Ad esempio, l’appartamento di Via Gradoli, appartenuto a Enrico De Pedis, affittato da un uomo, che poi risultò essere Mario Moretti; dichiarazione fatta dallo stesso De Pedis ad Abbatino. De Pedis affermava, di essersi incrociato con Moretti per le scale del palazzo e di averlo riconosciuto. Fatto avvenuto proprio nei giorni in cui proseguivano le ricerche (ufficiali e non), del Presidente.
In base alle dichiarazioni dei pentiti della Banda della Magliana, l’anello delle ricerche fu interroto bruscamente, nonostante gli stessi appartenenti alla banda, avessero (probabilmente) individuato la “prigione del popolo”.

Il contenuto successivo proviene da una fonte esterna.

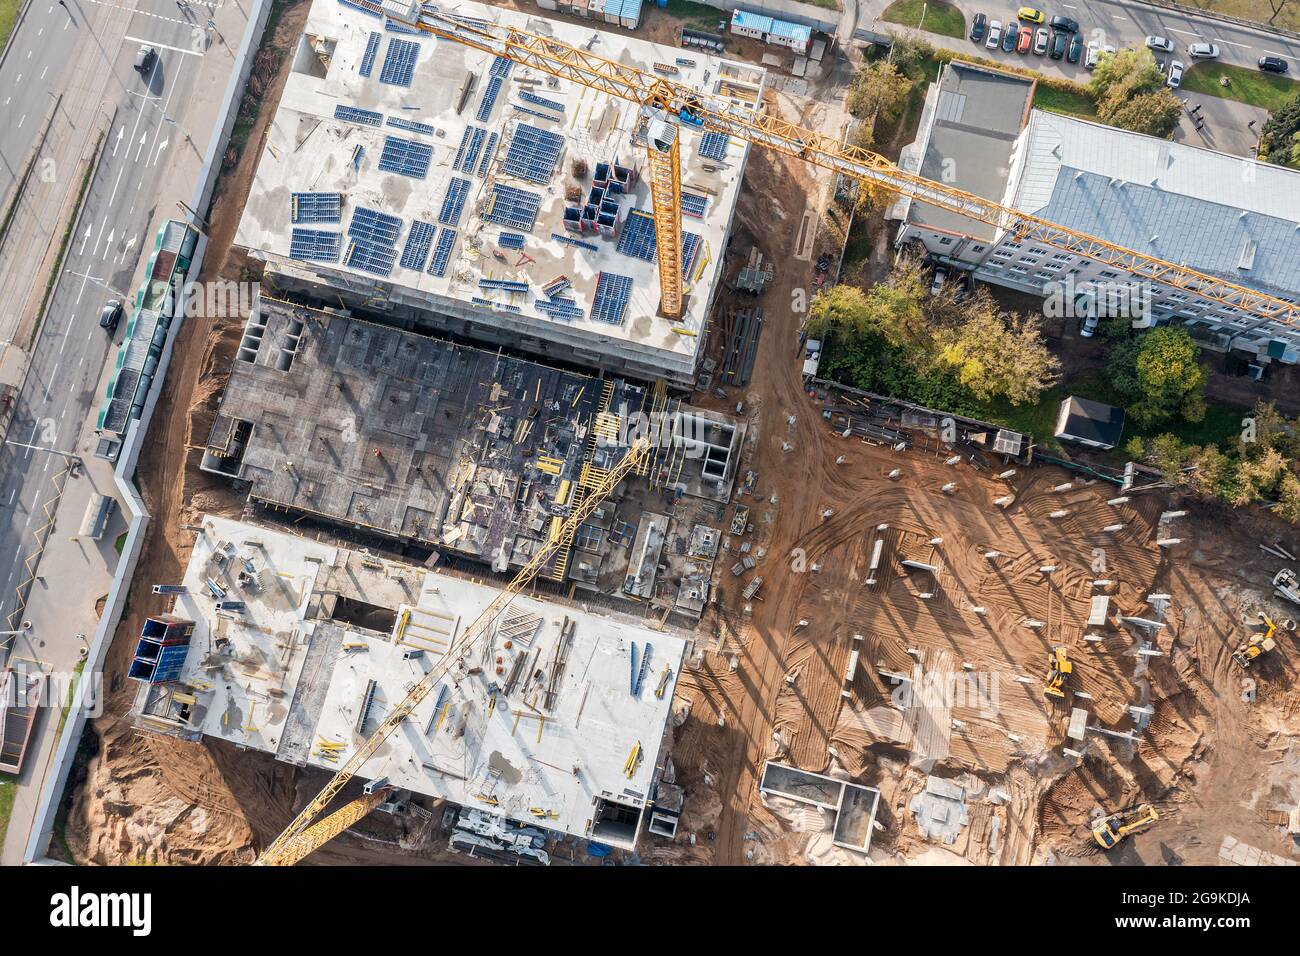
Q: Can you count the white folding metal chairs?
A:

Oggi, quei misteri, sono ancora sulla bocca e nella mente di tutti. Esaminare il caso di Aldo Moro non è affatto semplice. A distanza di 38 anni, tanti misteri e tante domande ancora trovano risposta. Insabbiare molte prove è stato per decenni l’obiettivo di molti apparati dello stato.
Andando avanti negli anni e ascoltando sempre più testimonianze, diventa sempre più palese che la morte sia stata voluta. Per molti le BR non avevano la forza per organizzare un rapimento di quell’entità, per altri Moro aveva in mente una strategia di governo che sarebbe stata molto pericolosa per l’Italia stessa e gli alleati.
Un mistero italiano, composto da quelle figure che hanno fatto la storia oscura di questo paese. Il Caso Moro è riuscito, in modo del tutto involontario a gettare un pò di luce, in quel mistero che è lo Stato italiano. Il Suo rapimento ha portato a scoprire quelle carte e quei “burattini” che probabilmente non sarebbero mai usciti allo scoperto. Quei giocatori, nascosti nelle stanze del potere, con delle cariche create appositamente per depistare il popolo, che ancora oggi manovrano quel gioco perverso del comando, dove una vita ha la stessa validità di una mossa vincente.